1974年(昭和49年)、富士重工業はアメリカ・ロックウェル・インターナショナル社と双発ビジネス機、FA-300の共同開発を開始。1975年(昭和50年)11月に初飛行に成功、1977年(昭和52年)から販売を開始した。しかし、その後、ロックウェル社が軽飛行機部門からの撤退したため、計画が頓挫。42機の生産実績に留まった。
スバル自動車部門
「スバル (SUBARU)」
- ^ 終戦後、アメリカに接収されて、140オクタンの高品質な燃料を使用しての綿密なテストの結果、アメリカをして「第二次大戦の日本戦闘機のベストワン」と絶賛させた。
- ^ 高速偵察機として知られ、偵察後、追撃してきたグラマン・F6F・ヘルキャットを振り切り帰還、「我に追いつくグラマン無し」と打電したという逸話を持つ。
- ^ 「富士」は「富士山」に由来する。中島飛行機の創立者である中島知久平は、日本を代表する名山である富士山をこよなく愛した。
- ^ 本社は東京都新宿区角筈(現: 富士重工業本社・スバルビル所在地)である
- ^ 当時、ブリヂストン会長でもあった石橋正二郎個人が筆頭株主の会社(つまり、厳密にはブリヂストンの資本系列ではなかったが、銀行は事実上のブリヂストン支配の会社と認定していた)となっていた。
- ^ 1954年(昭和29年)、戦前の立川飛行機の転進で、同じくブリヂストン傘下にあったプリンス自動車工業と合併、富士精密工業としてスタートした後、1961年(昭和36年)、プリンス自動車工業と名称を変更、スカイライン、グロリア、皇室御料車プリンスロイヤルなどを開発。1966年(昭和41年)、日産自動車に吸収合併された。
- ^ [1]企業情報@Wiki 富士重工業
- ^ OEMによる完成車の相互供給も行なわれたが、2003年(平成15年)にいすゞのSIAからの撤退をもって関係を解消している。

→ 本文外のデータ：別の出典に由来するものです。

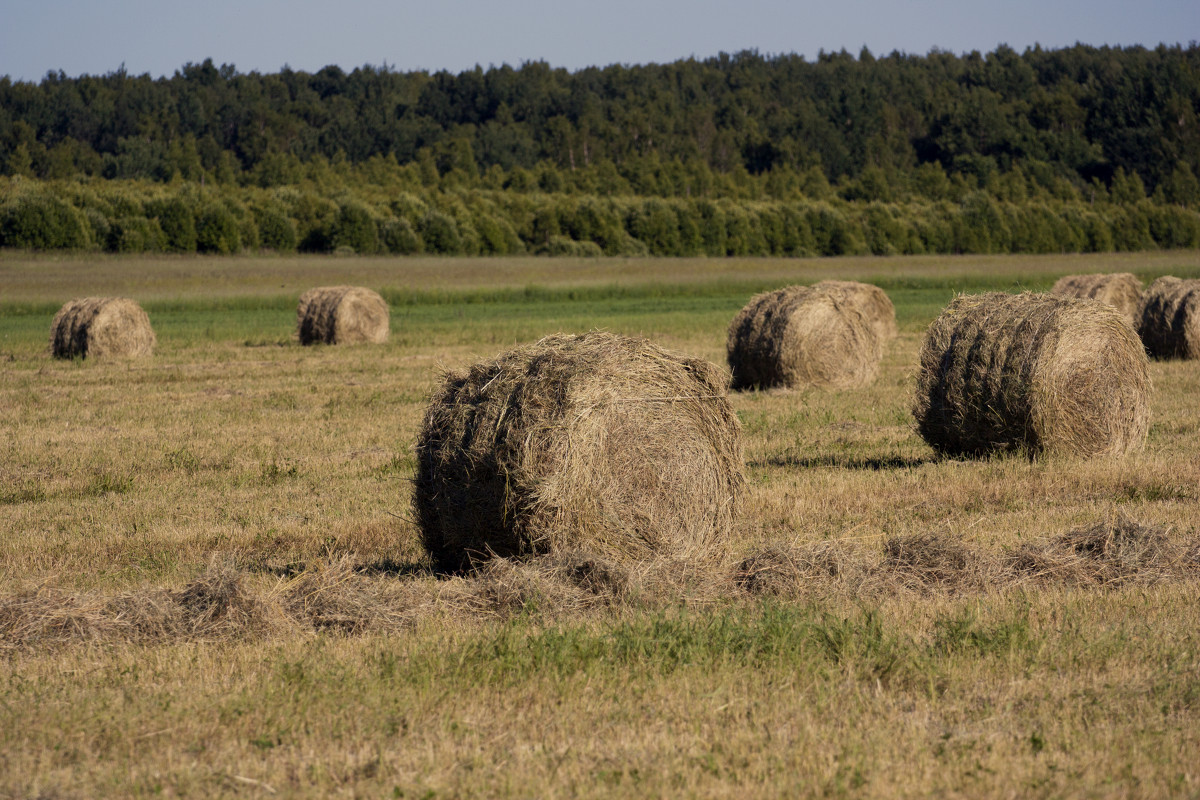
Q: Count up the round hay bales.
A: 8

- ^ GM傘下在籍中には、同傘下のSAABにインプレッサ・スポーツワゴンのOEM車種サーブ9-2Xを提供したり、GMのタイ工場からオペル車のOEMであるトラヴィックなどの供給を受けていた。また2003年(平成15年)から開発がスタートした「B9トライベッカ」ではサーブ版を最初からサーブ側と共同開発する計画だった。
- ^ WRC撤退の理由は経済不況が直接的な原因ではなく、2008年(平成20年)1月の段階で『今年、優勝できなければWRCより撤退する』と社内では発表されていた(2010年(平成22年)からWRCの車両規定が新規定に移行することも理由であると言われている)。
- ^ 1990年(平成2年)、モトーリ・モデルニが開発した水平対向12気筒エンジンをモディファイし、コローニを買収する形で参戦。1度も予備予選を通過することなく、第8戦イギリスGPを以って撤退した。